TASK INSTRUCTIONS →
With images removed, transcribe each record exactly as it appears.
BEGIN RECORDS FOR THE EXERCISE
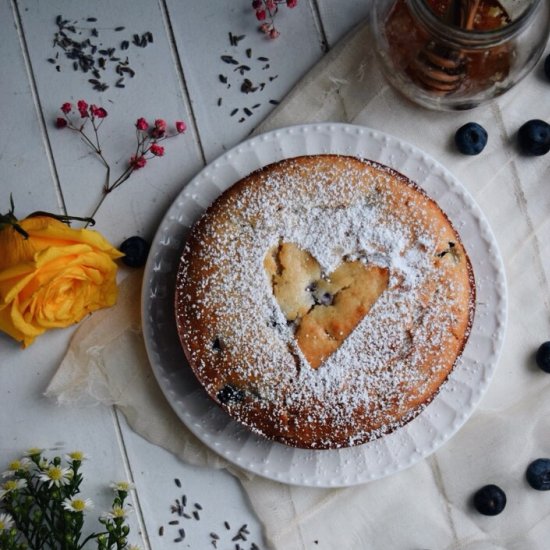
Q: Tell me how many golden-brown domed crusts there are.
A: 1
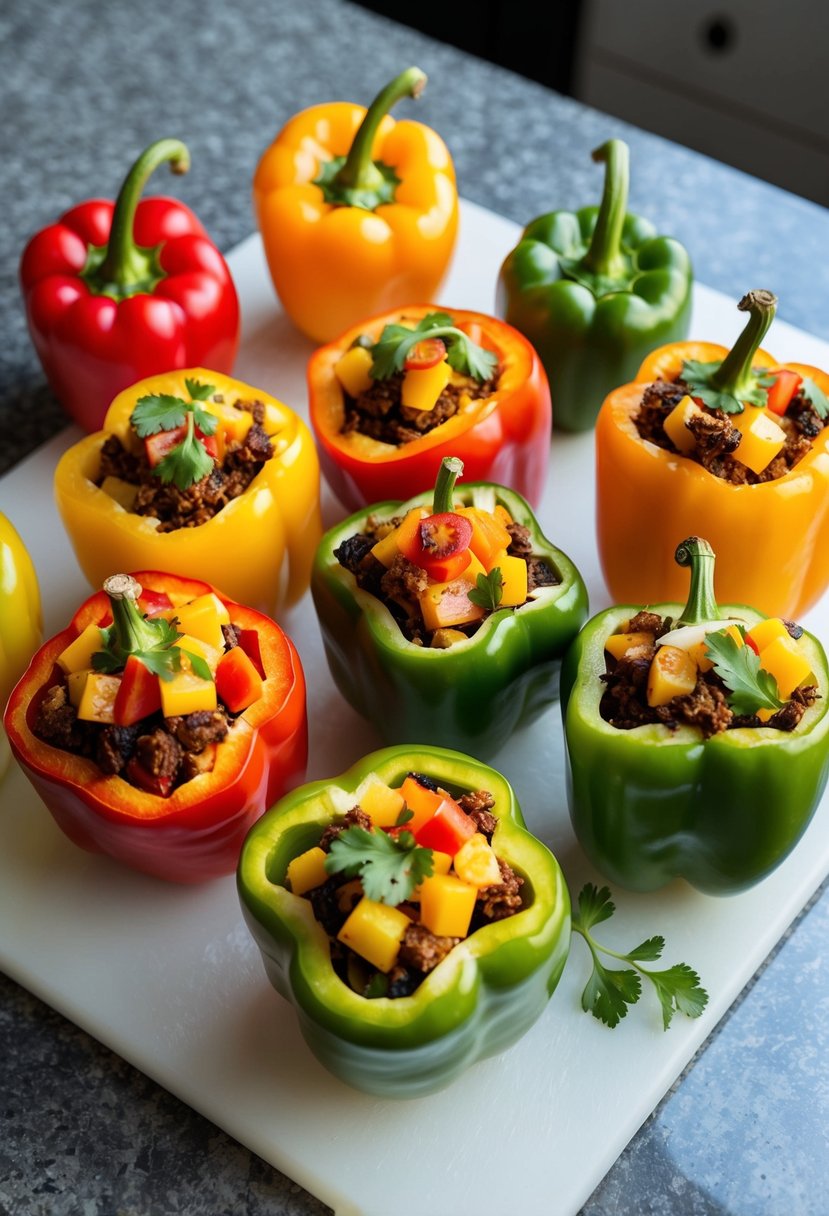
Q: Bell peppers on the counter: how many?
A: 11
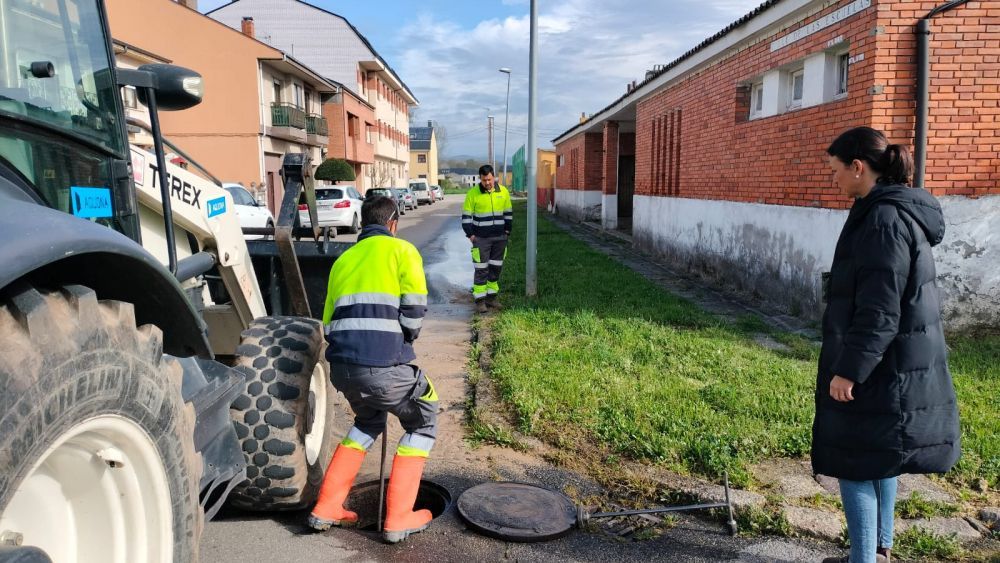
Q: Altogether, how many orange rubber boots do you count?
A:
END RECORDS FOR THE EXERCISE
COMPLETED TASK →
Q: Tell me how many golden-brown domed crusts there are.
A: 1
Q: Bell peppers on the counter: how many?
A: 11
Q: Altogether, how many orange rubber boots do you count?
A:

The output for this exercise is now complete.